--- WORK REQUEST ---
Below are some records. Set down exactly the line holding "Q: How many bright red tomatoes are visible?" and every later line through the end, omitting the pictures.

START THE DATA

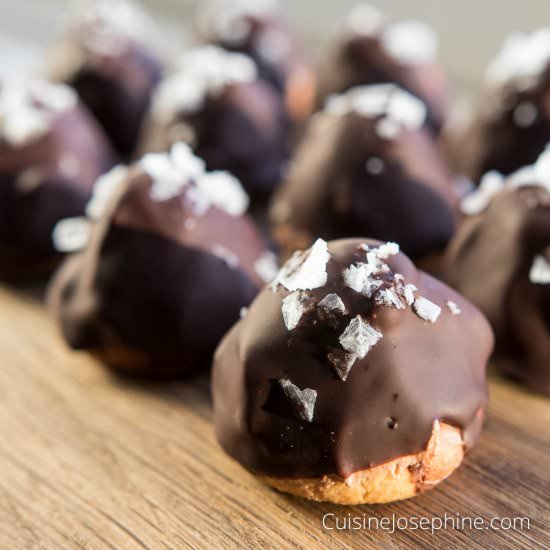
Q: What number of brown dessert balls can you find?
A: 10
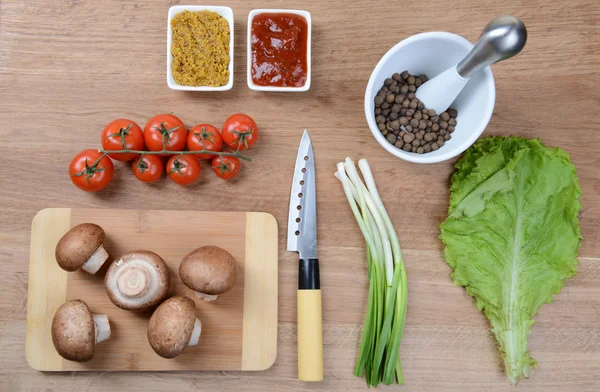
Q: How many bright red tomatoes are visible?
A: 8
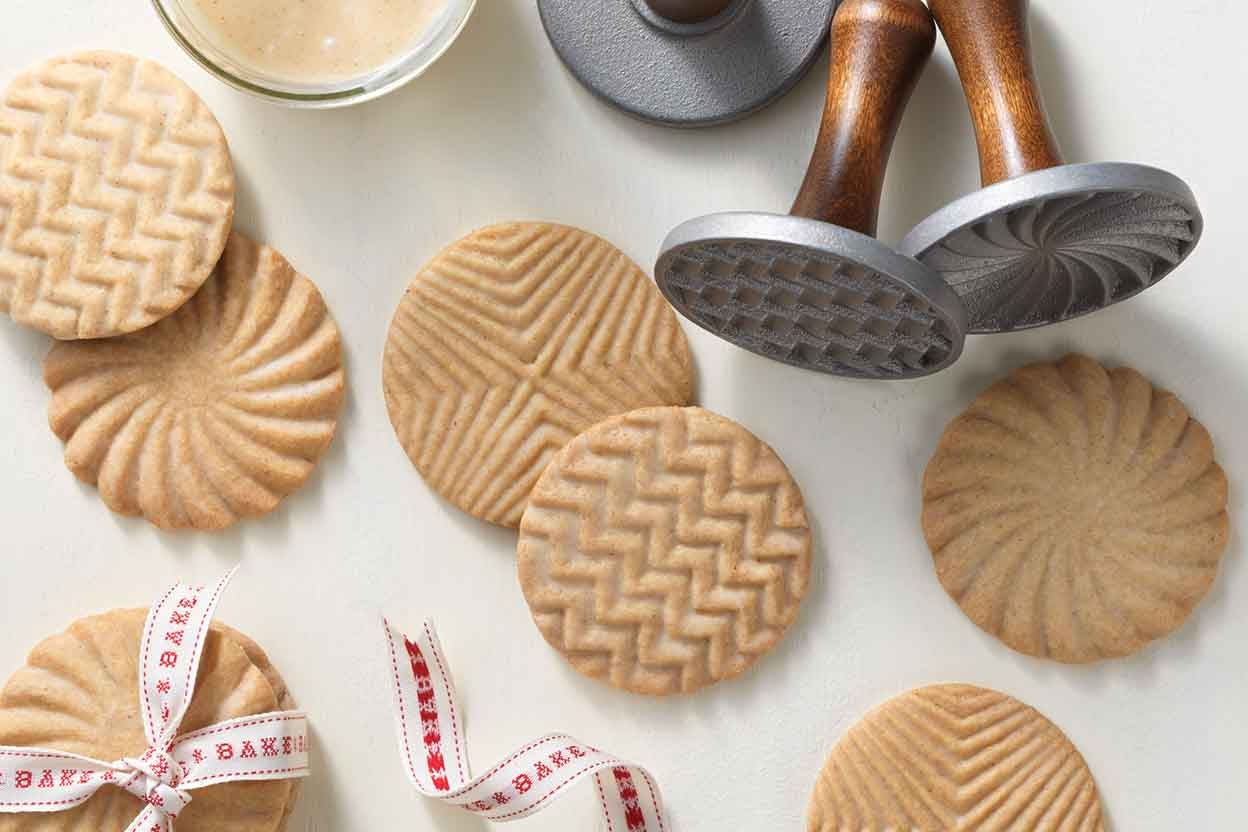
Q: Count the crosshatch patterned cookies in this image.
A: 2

END THE DATA

--- REPLY TO THE EXERCISE ---
Q: How many bright red tomatoes are visible?
A: 8
Q: Count the crosshatch patterned cookies in this image.
A: 2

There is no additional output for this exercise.